Son aspect impressionna le vieux marquis à ce point qu’il lâcha le cornet qu’il tenait.

Et, certes, cette impression s’expliquait. Le visage, les mains, les vêtements de Gaston étaient couverts de sang.

– Qu’y a-t-il? demanda le marquis.

– Il y a, mon père, que je viens vous embrasser une dernière fois et vous demander les moyens de fuir, de passer à l’étranger.

– Vous voulez fuir?

– Il le faut, mon père, et sur-le-champ, à l’instant; on me poursuit, on me traque, dans un moment la gendarmerie peut être ici. J’ai tué deux hommes.

Le choc reçu par le marquis fut tel que, oubliant sa goutte, il essaya de se dresser.
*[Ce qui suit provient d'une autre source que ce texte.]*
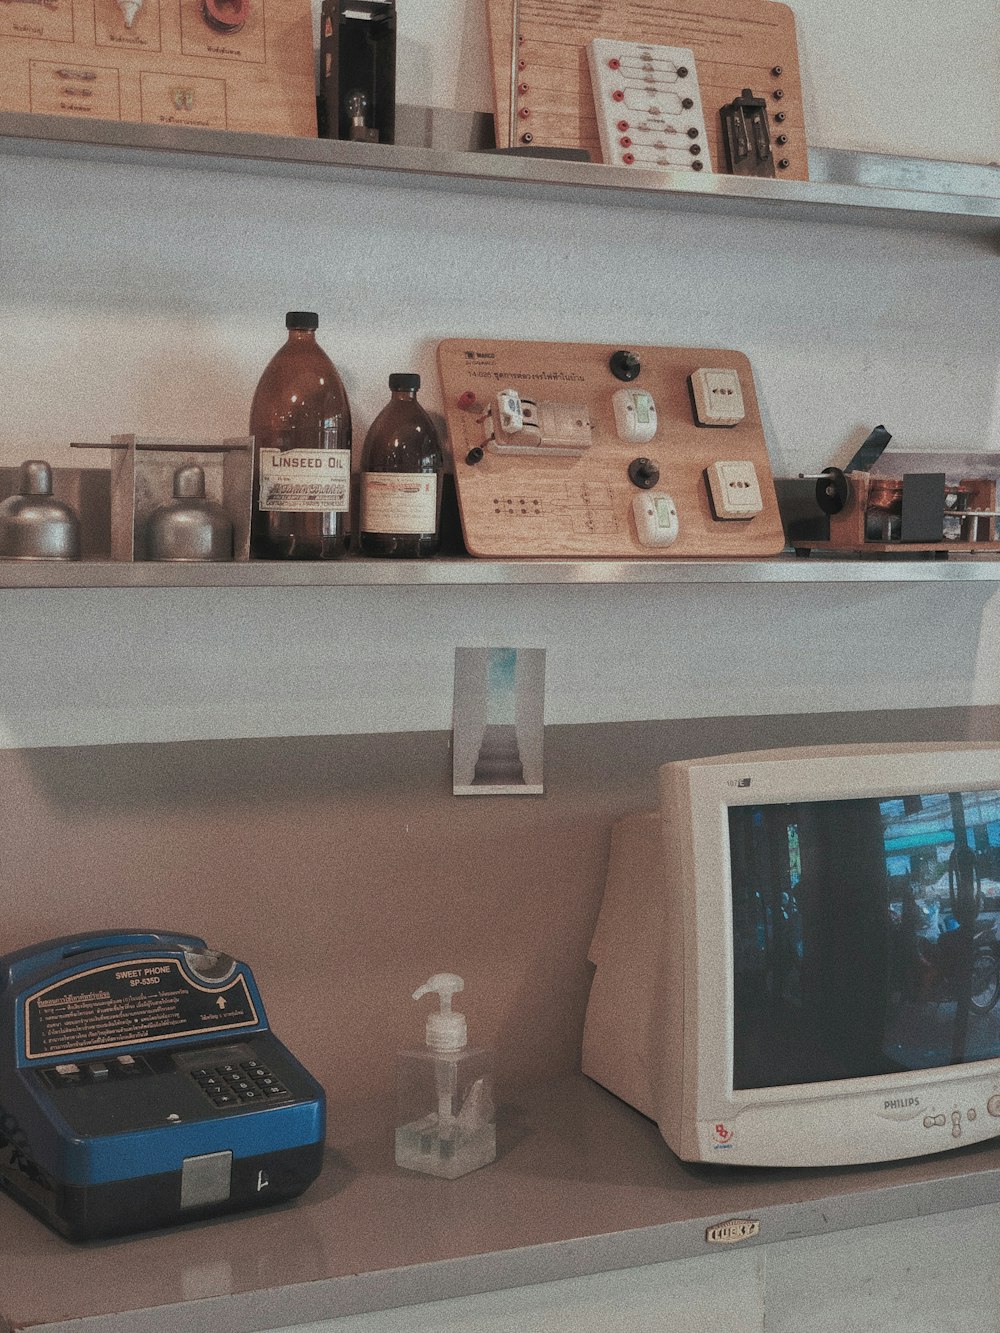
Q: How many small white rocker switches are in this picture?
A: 2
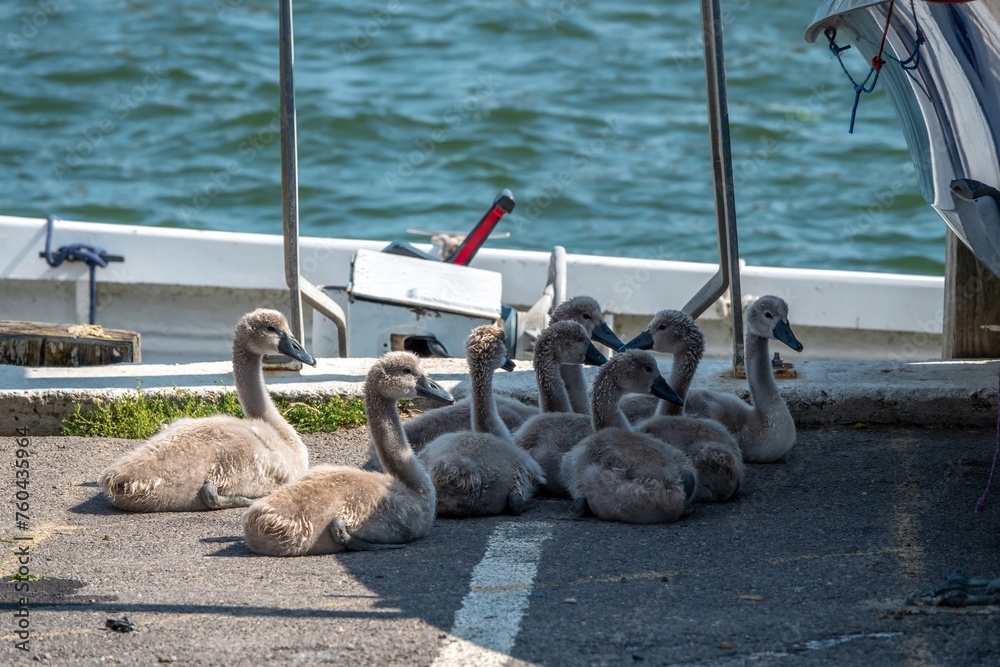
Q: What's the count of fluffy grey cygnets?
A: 8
La douleur le recoucha sur son fauteuil.

– Où? quand? interrogea-t-il d’une voix affreusement altérée.

– À Tarascon, dans un café, il y a une heure, ils étaient quinze, j’étais seul, j’ai pris un couteau!

– Toujours les gentillesses de 93, murmura le marquis. On vous avait insulté, comte?
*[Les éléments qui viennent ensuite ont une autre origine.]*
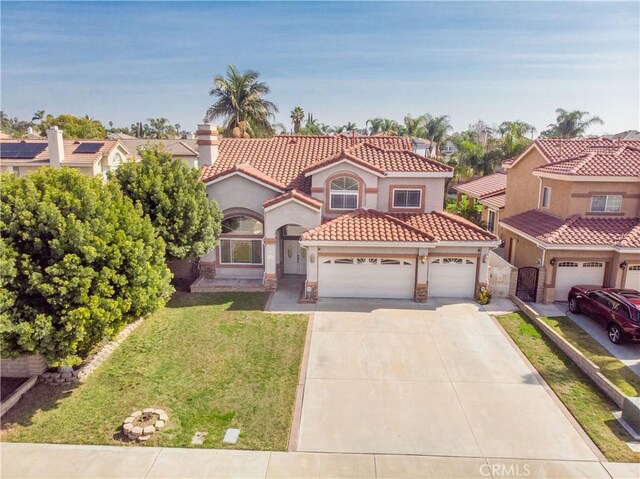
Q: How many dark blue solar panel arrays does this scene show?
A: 2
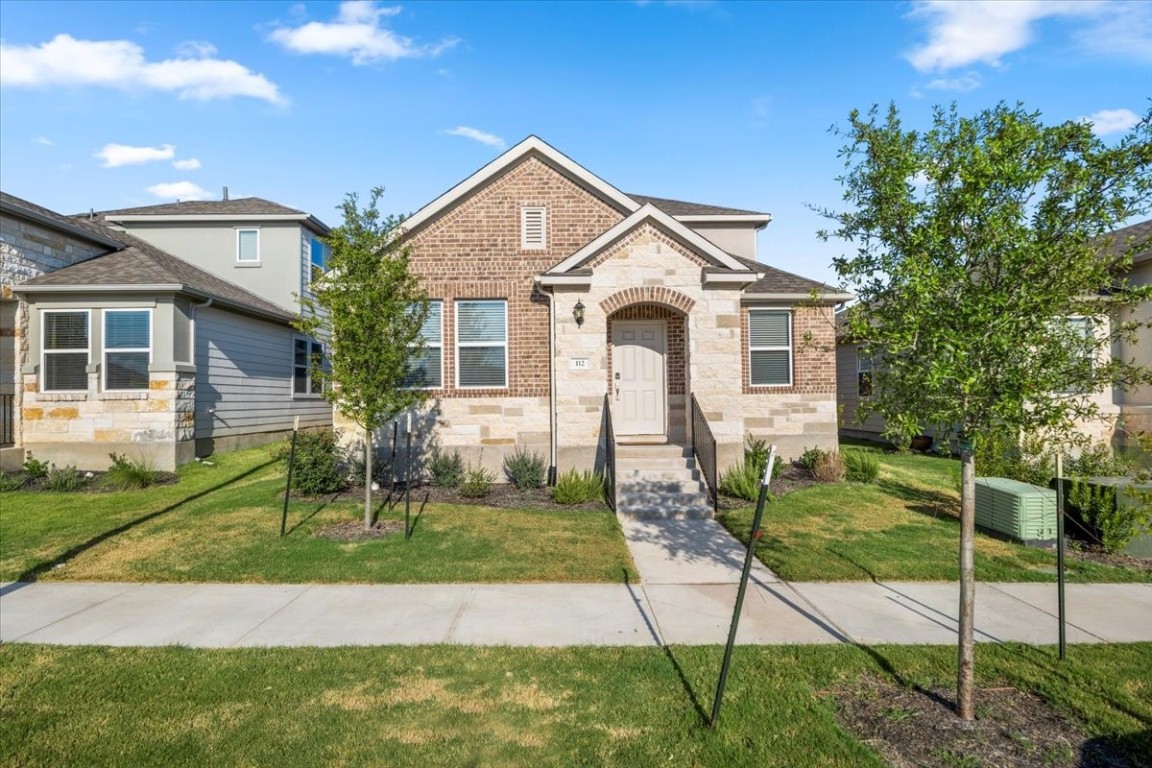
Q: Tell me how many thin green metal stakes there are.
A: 5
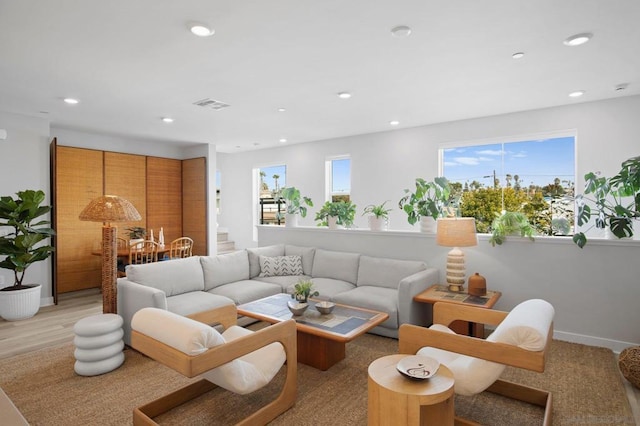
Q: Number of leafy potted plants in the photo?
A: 9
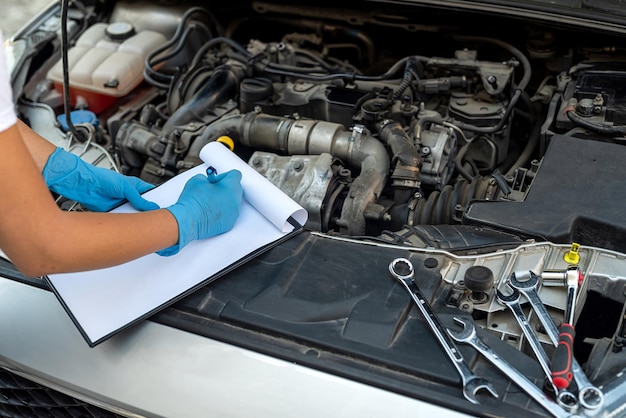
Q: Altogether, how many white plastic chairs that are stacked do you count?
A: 0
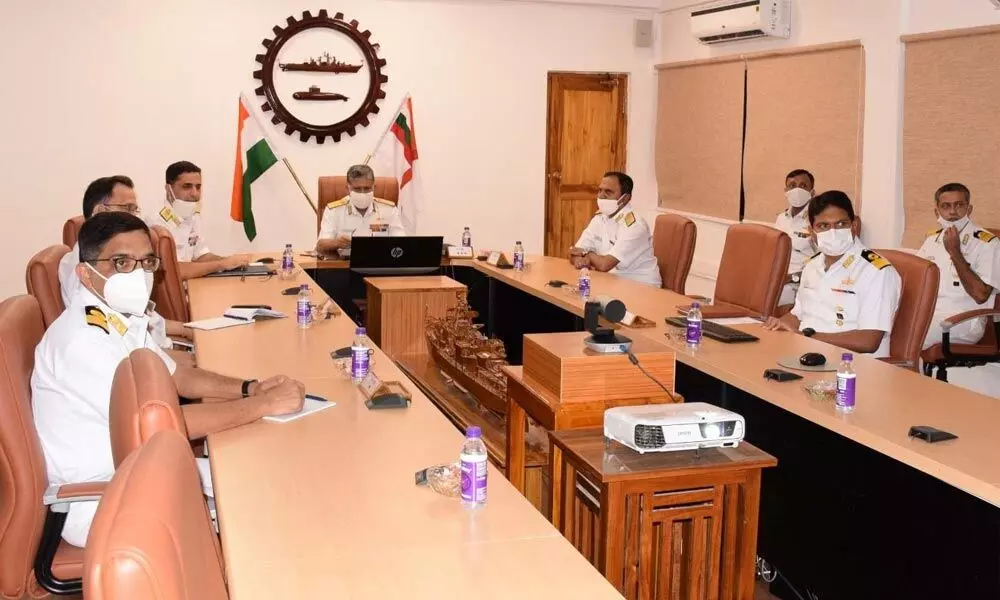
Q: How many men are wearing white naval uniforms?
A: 8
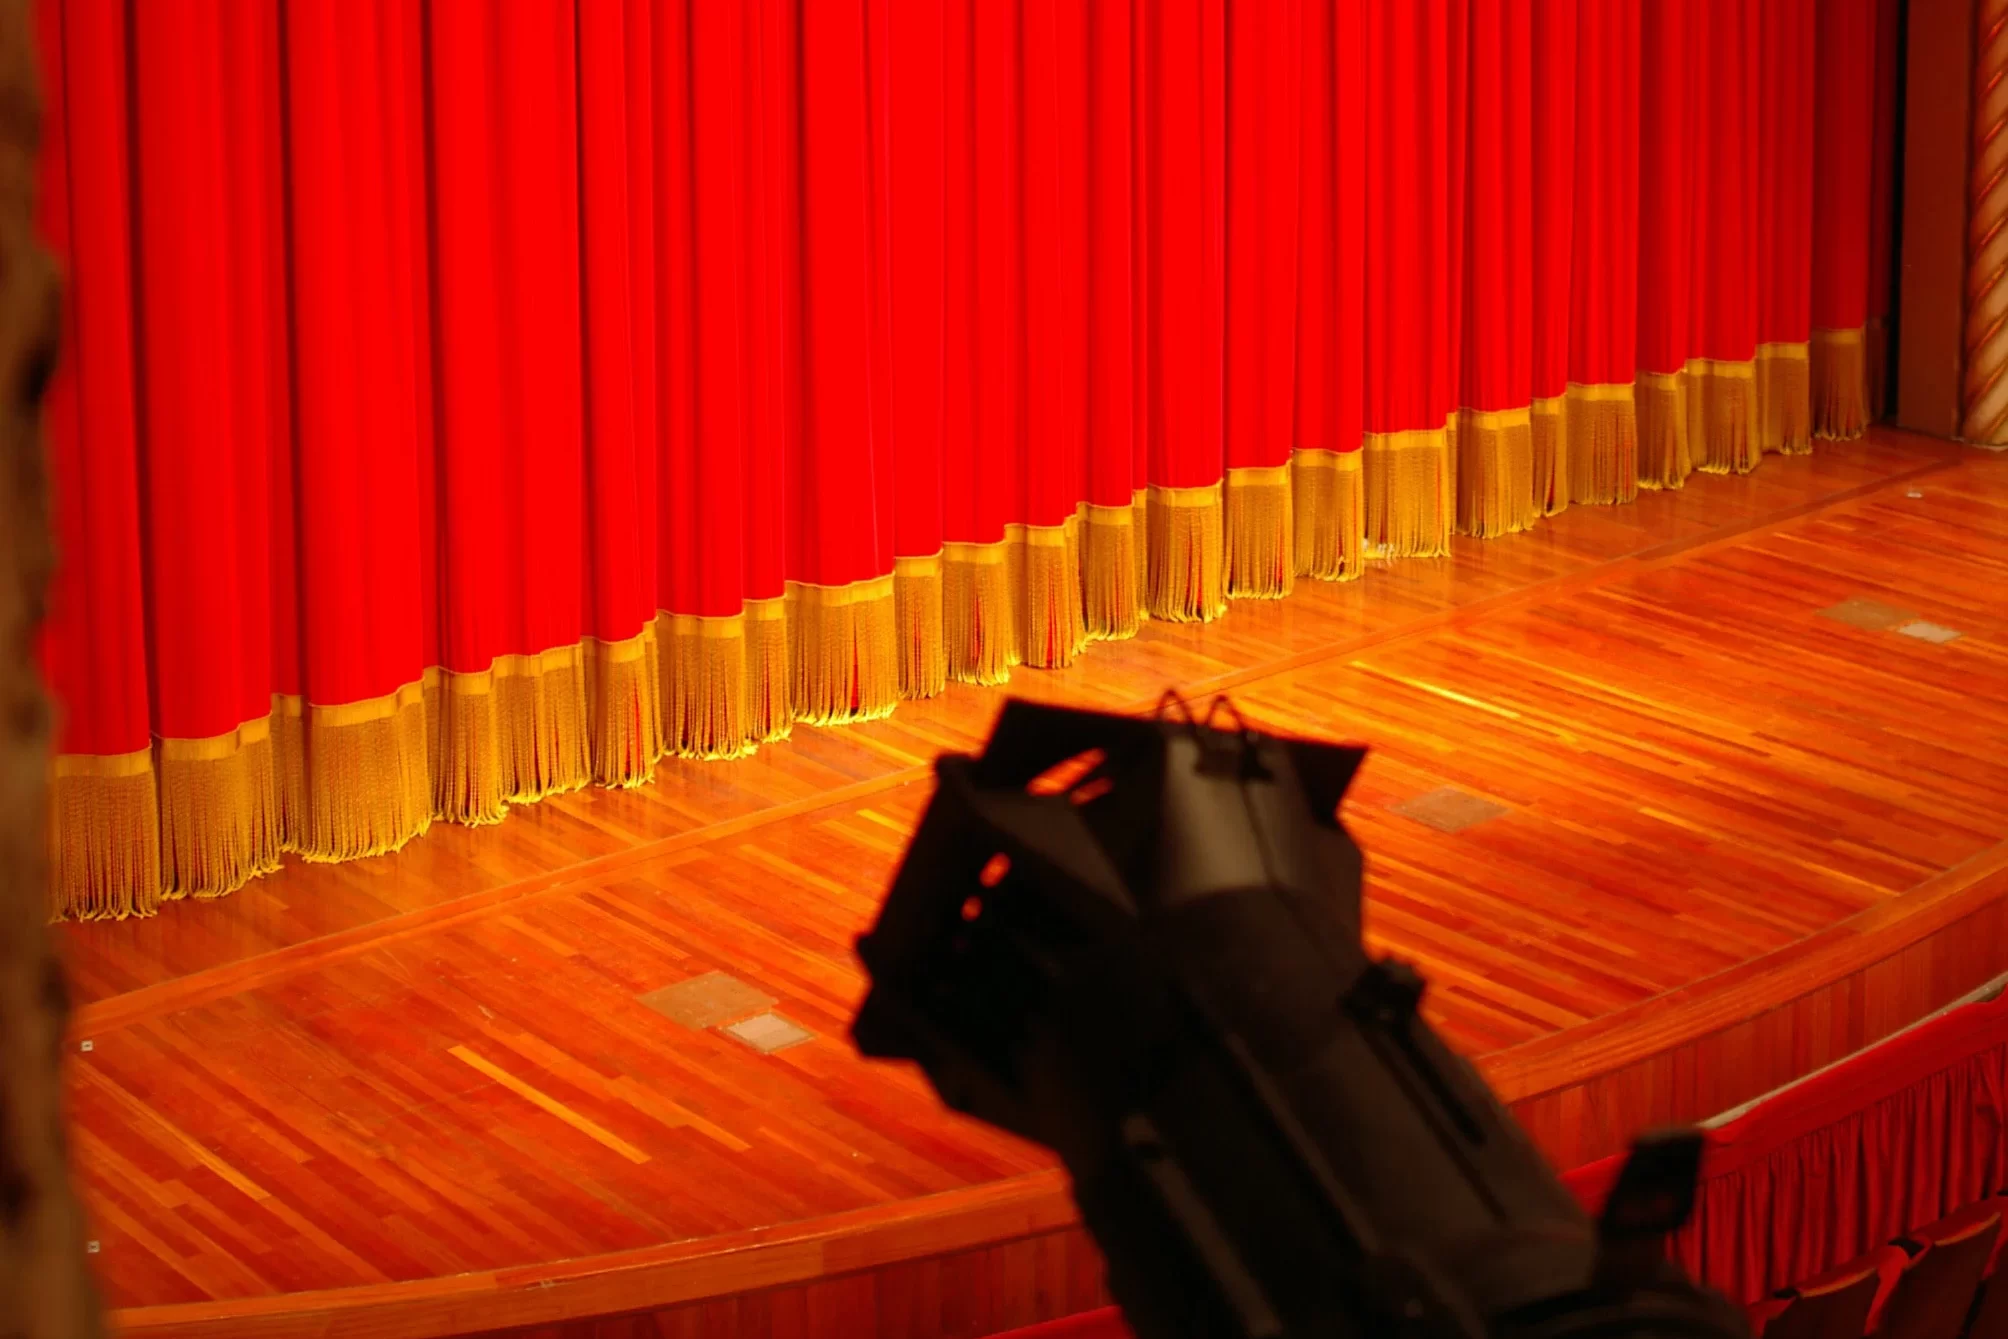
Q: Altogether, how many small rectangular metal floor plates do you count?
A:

– On insultait devant moi une noble jeune fille.

– Et vous avez châtié les drôles? Jarnibleu! vous avez bien fait. Où a-t-on vu jamais qu’un gentilhomme laissât en sa présence des faquins manquer à une personne de qualité! Mais de qui avez-vous pris la défense?

– De mademoiselle Valentine de La Verberie.

– Oh! fit le marquis, oh!… de la fille de cette vieille sorcière. Jarnitonnerre! Ces La Verberie, que Dieu les écrase, nous ont toujours porté malheur.

Certes, il abominait la comtesse, mais en lui le respect de la race parlait plus haut que le ressentiment. Il ajouta donc:

– N’importe! comte, vous avez fait votre devoir.

Gaston n’était pas aussi abîmé qu’il le croyait. À l’exception d’un coup de couteau, un peu au-dessous de l’épaule gauche, ses autres blessures étaient légères.

Après avoir reçu les soins que réclamait son état, Gaston se sentit un autre homme, prêt à braver de nouveaux périls; une énergie nouvelle étincelait dans ses yeux.

D’un signe, le marquis fit retirer les domestiques.

– Et, maintenant, demanda-t-il à Gaston, vous croyez devoir passer à l’étranger?

– Oui, mon père.

– Et il n’y a pas un instant à perdre, fit observer Louis.

– C’est vrai, répondit le marquis; mais, pour fuir, pour passer à l’étranger, il faut de l’argent, et je n’en ai pas à lui donner, là, sur-le-champ.

– Mon père!…

– Non, je n’en ai pas! Ah! vieux fou prodigue que je suis, vieil enfant imprévoyant!… Ai-je seulement cent louis ici!…

Sur ses indications, son second fils, Louis, ouvrit le secrétaire.

Le tiroir servant de caisse renfermait neuf cent vingt francs en or.